Maersk returns Q1 profits

Both the Maersk Group and Maersk Line returned profits in the first quarter of this year. The Group delivered a profit of US$790 million, a 34% drop compared to the profit of US$1.2 billion in the first quarter of 2012. Meanwhile, the line made a profit of US$204m, a whopping 134% up on the loss of US$599m last year. “We have improved our performance in the past year and we are satisfied with our result for the first quarter,” said Group CEO Nils S Andersen. “Maersk Line is much more competitive and has gained strength to deal with the challenging shipping markets.” The significant turnaround in the line’s financial performance was achieved through lower costs – as revenue of US$6.3bn was unchanged. The average freight rates increased 4.7% compared to Q1 2012, partly offset by 4% lower volumes. Total cost per FFE decreased by 7.1% mainly driven by vessel improved network efficiencies. Maersk Line’s fleet capacity increased 4.2%. Maersk Line continued to utilise super slow steaming to reduce emissions and save bunker cost. The 26% decrease in bunker cost to US$1.4bn compared to Q1 2012 was due to 19% lower bunker consumption and 9% decrease in average bunker price. The line’s forecast for the year indicates that demand is expected to stay subdued while capacity will grow significantly.
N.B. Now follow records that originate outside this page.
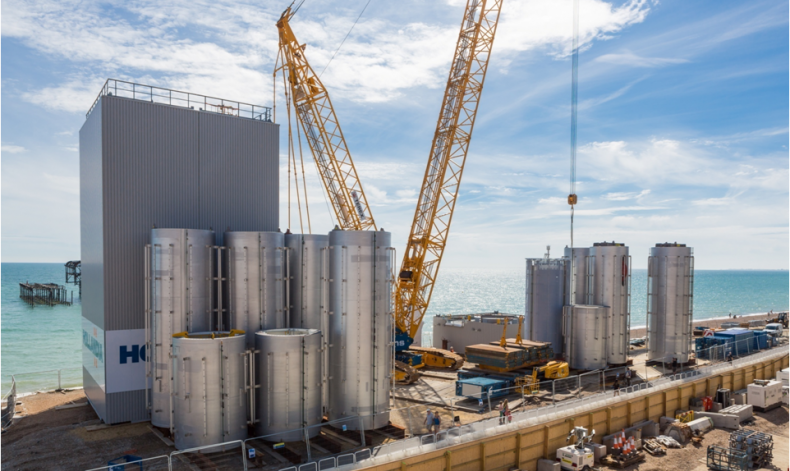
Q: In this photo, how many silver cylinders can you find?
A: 11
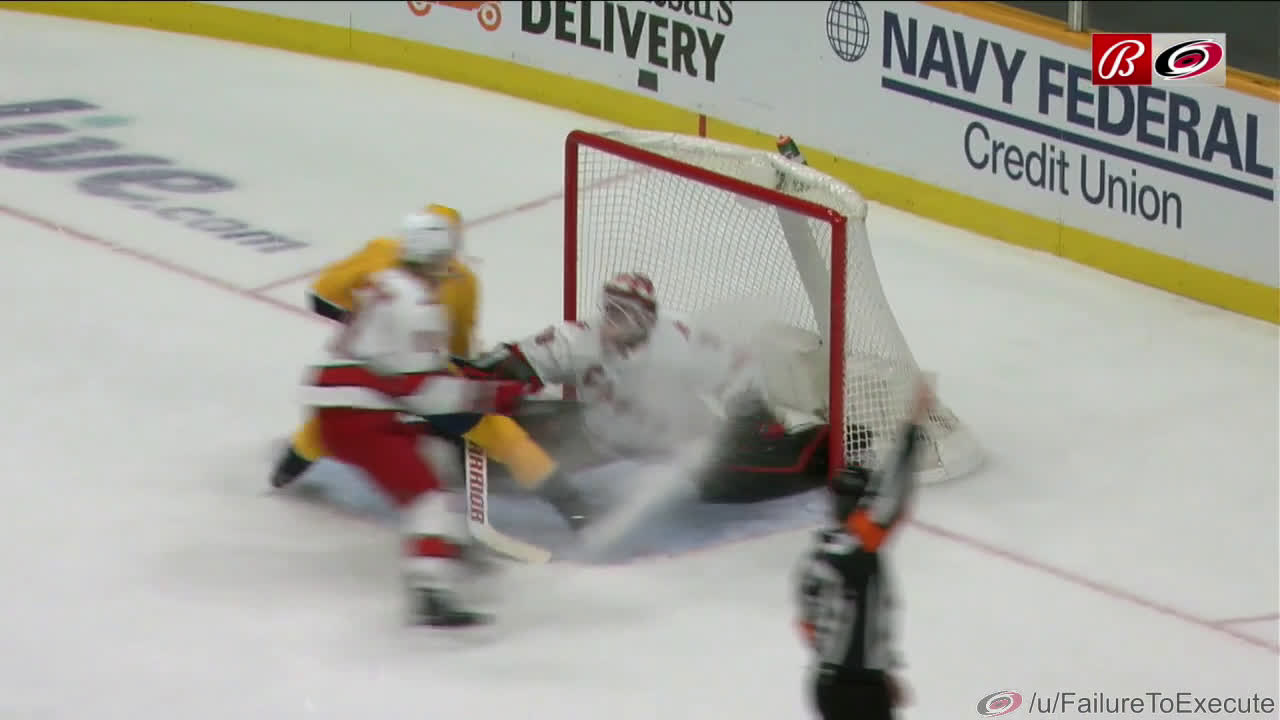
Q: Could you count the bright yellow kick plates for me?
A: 1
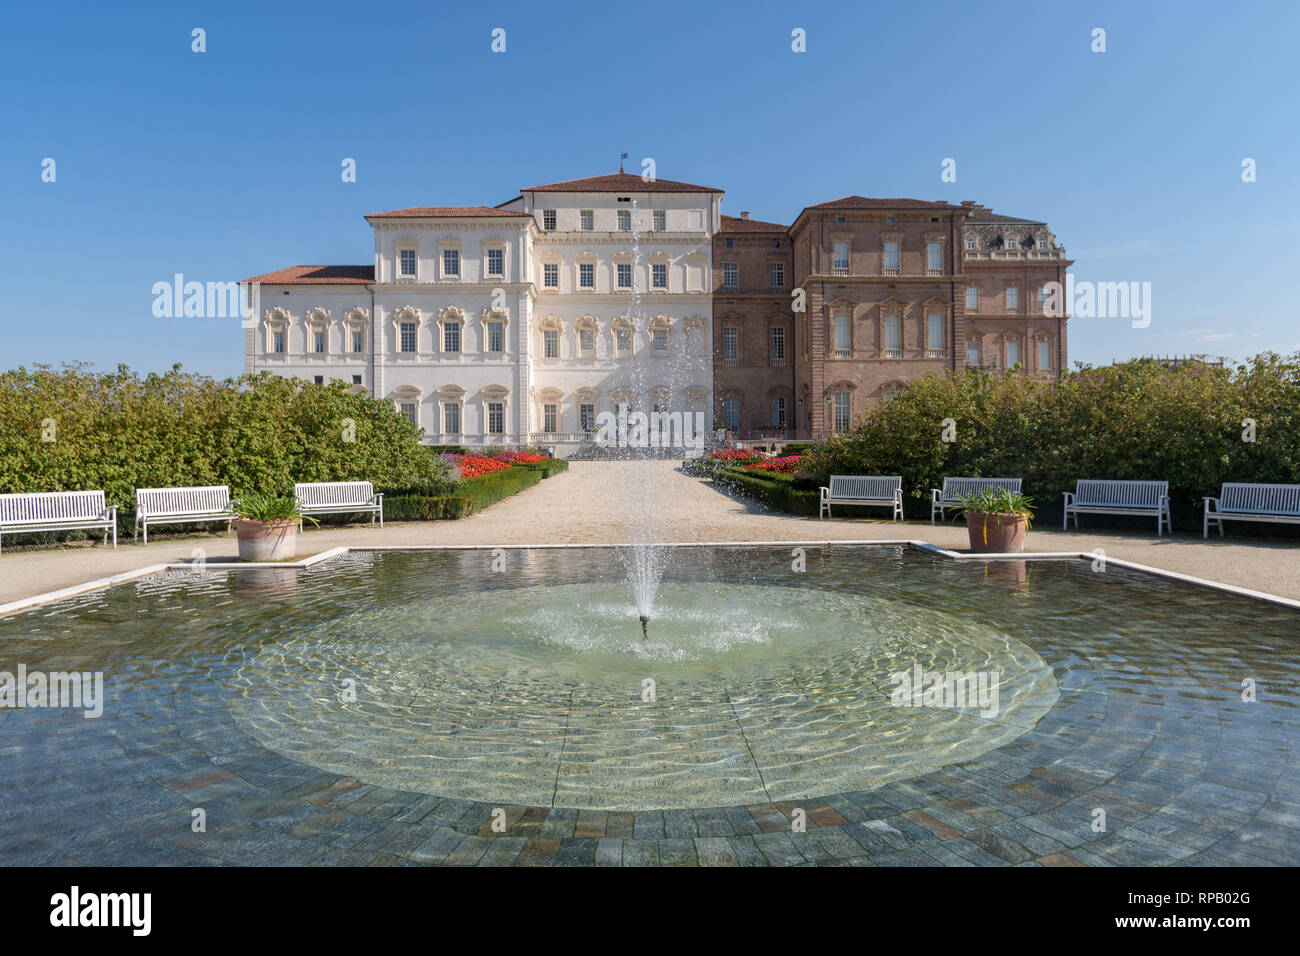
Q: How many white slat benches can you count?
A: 7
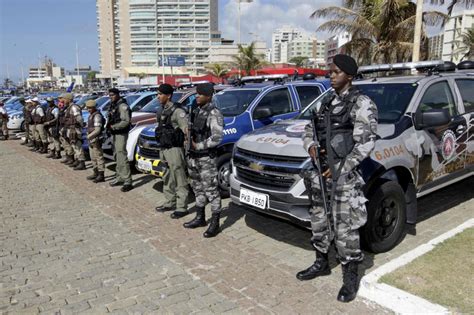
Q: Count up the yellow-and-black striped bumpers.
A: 1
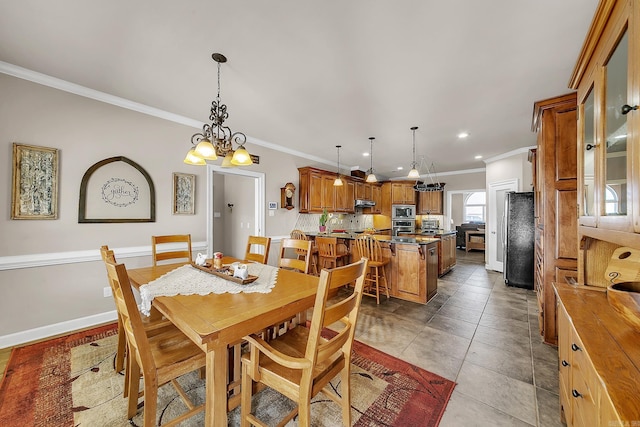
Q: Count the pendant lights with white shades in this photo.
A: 3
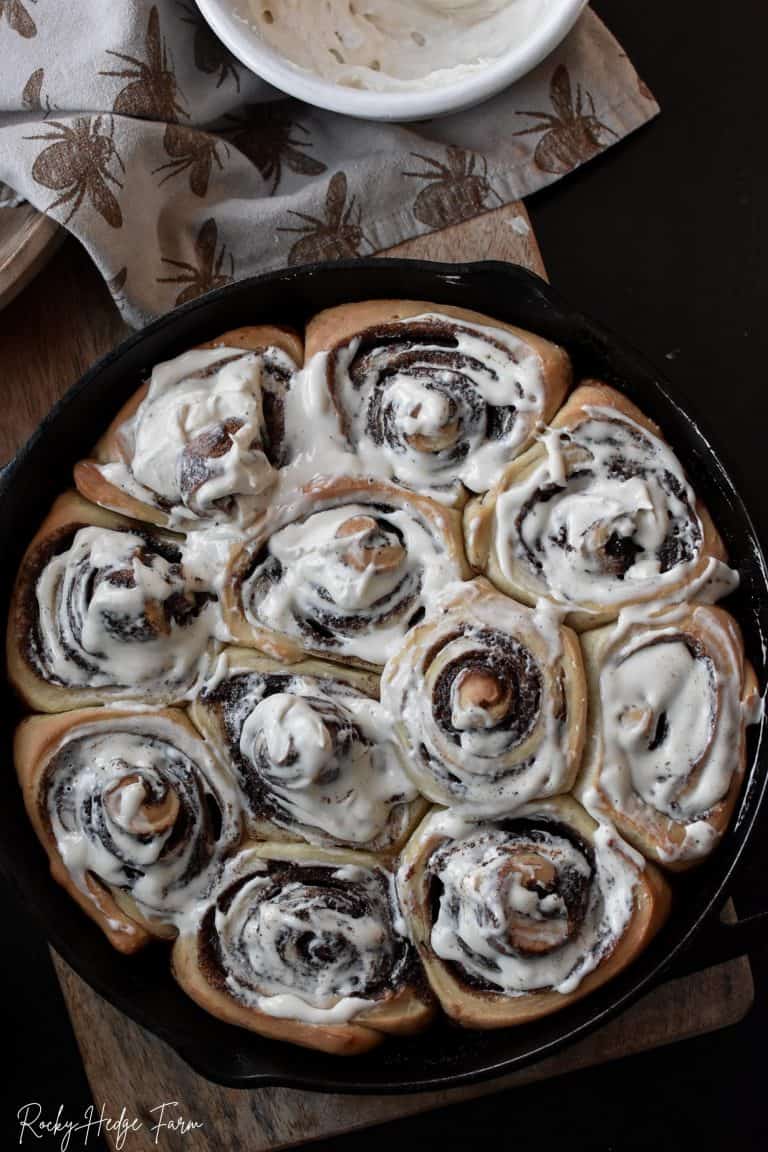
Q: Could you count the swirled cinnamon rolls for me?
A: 11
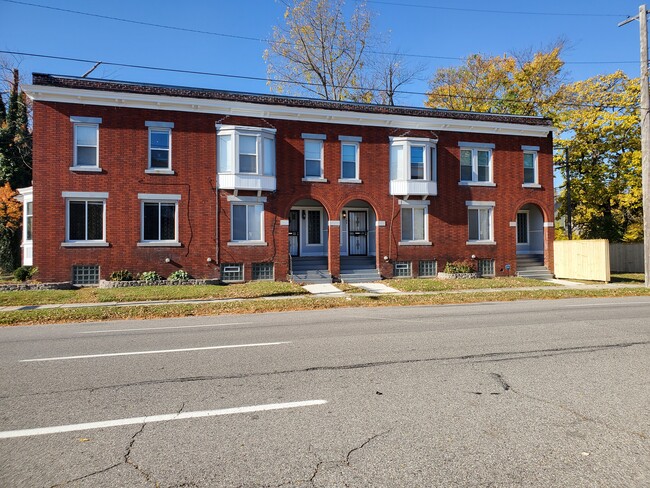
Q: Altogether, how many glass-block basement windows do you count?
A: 6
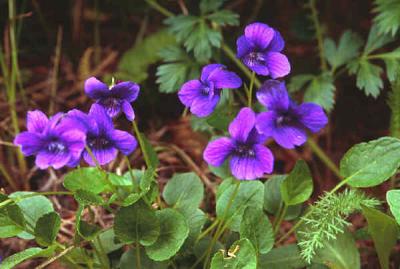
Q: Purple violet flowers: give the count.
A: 7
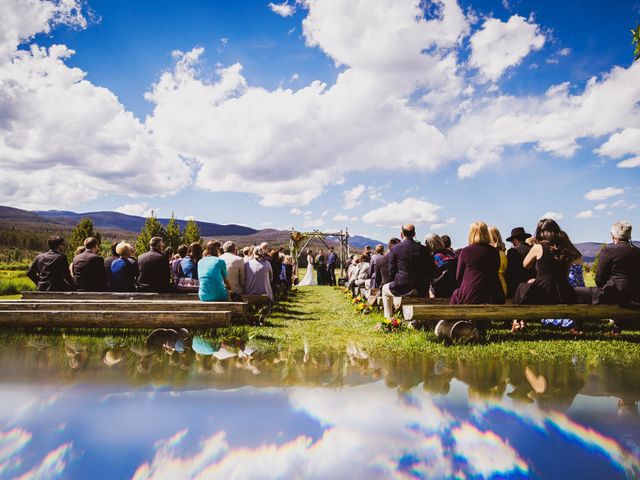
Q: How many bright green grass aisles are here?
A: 1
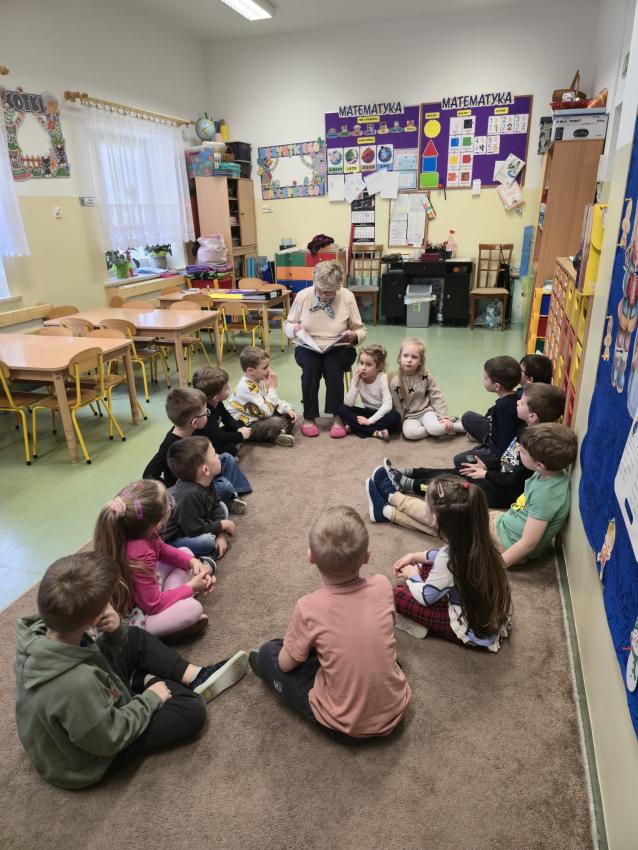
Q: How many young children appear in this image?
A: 14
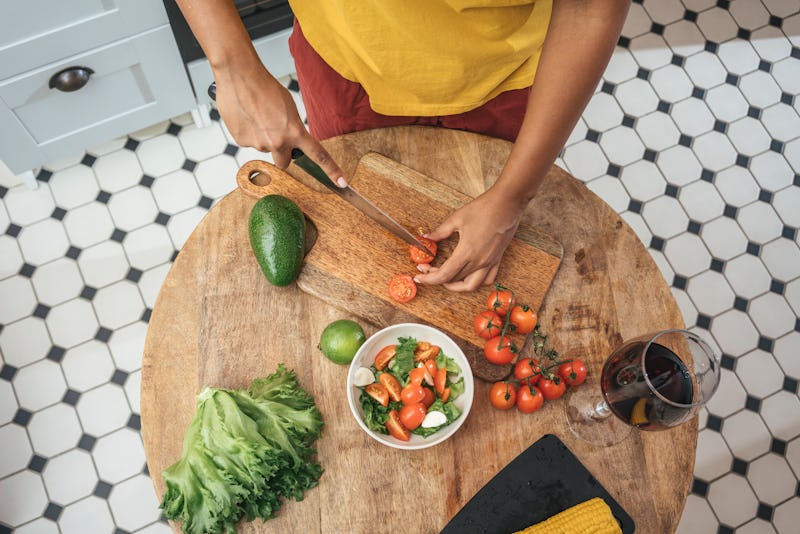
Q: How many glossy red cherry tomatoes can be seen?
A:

Accordingly, conditions for the container industry remained challenging and managing supply would be even more important this year, the report added. Maersk Line still expects a result for the full year to be above the US$461m for 2012. This is based primarily on further unit cost reductions and the stronger result in Q1 compared to last year. Global demand for seaborne containers is expected to increase by 2%-4% in 2013. The expectations are lower on the Asia-Europe trades, but will be supported by what is forecast to be higher growth for imports to emerging economies. “Overall, the result represents the fourth consecutive profitable quarter in a challenging business environment. However, the profitability level remains unsatisfactory,” the report concluded.